- Fix P15-8-init-cycle-detection.patch: replace visiting+error with seen+silent-skip to eliminate 11 false-positive 'dependency cycle detected' errors on shared deps - Fix P0-daemon-fix-init-notify-unwrap.patch: remove eprintln! for missing INIT_NOTIFY (expected for oneshot_async services, ~7 daemons affected) - Fix driver-manager hotplug loop: add PERMANENTLY_SKIPPED static set shared between hotplug handler and DriverConfig::probe() to stop infinite re-probing of Fatal/NotSupported/deferred-exhausted device+driver pairs (e.g. ided) - Fix driver-manager log_timeline: suppress repeated EPIPE/ENOENT errors with AtomicI32 dedup and AtomicBool one-shot guards for boot timeline JSON - Add driver-manager SIGTERM handler, ACPI bus registration, --status mode, driver reap loop, graceful shutdown, and reduced deferred retries (30→3)
18 KiB
Red Bear OS SMP Boot & Scheduler Hardening Plan
Version: 1.0 — 2026-05-16
Status: Active
Canonical: This document supersedes SMP-SCHEDULER-IMPROVEMENT-PLAN.md for forward work.

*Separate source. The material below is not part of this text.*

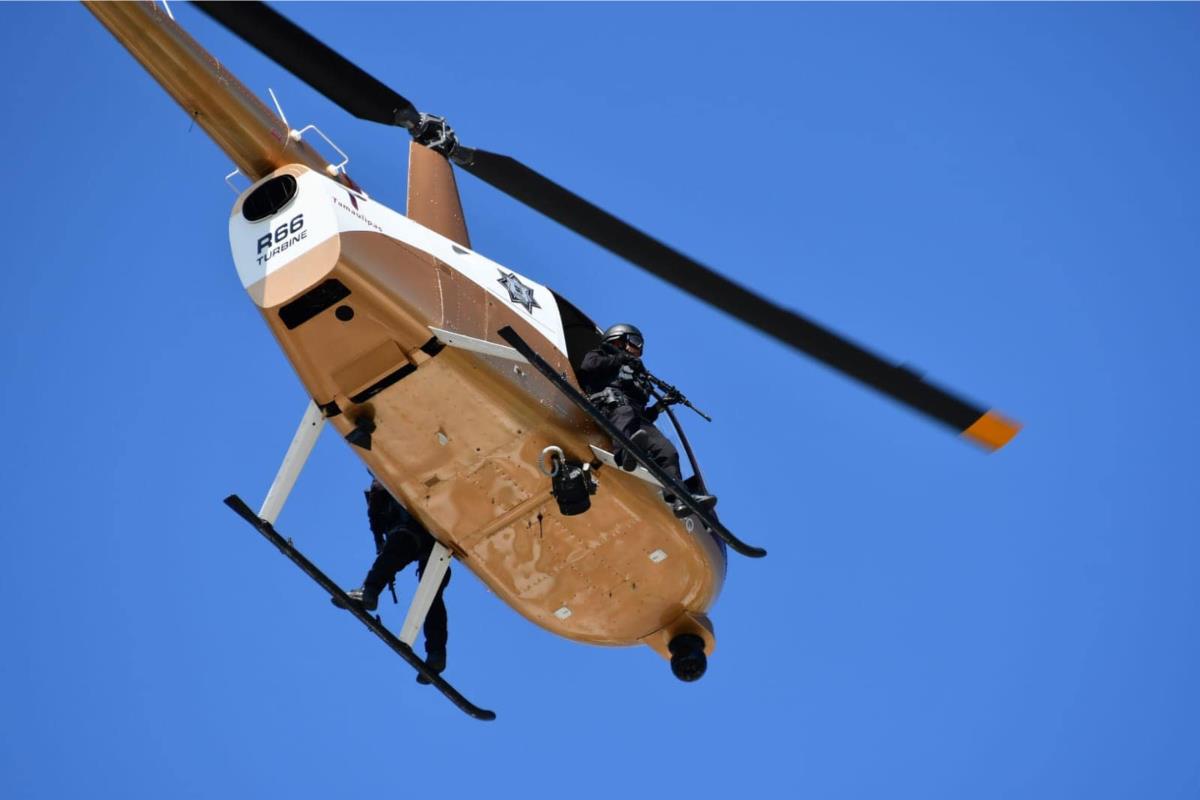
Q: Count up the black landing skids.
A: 2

Scope: Kernel SMP, AP startup, x2APIC, per-CPU data, TLB shootdowns, IRQ routing, scheduler, userspace boot, daemon robustness.
Assessment Summary
Comprehensive assessment of kernel SMP infrastructure (20 source files), userspace boot process (10 source files), and modern Intel/AMD MP specifications. Cross-referenced with Linux smpboot.c, Zircon lk_main, and seL4 multicore boot.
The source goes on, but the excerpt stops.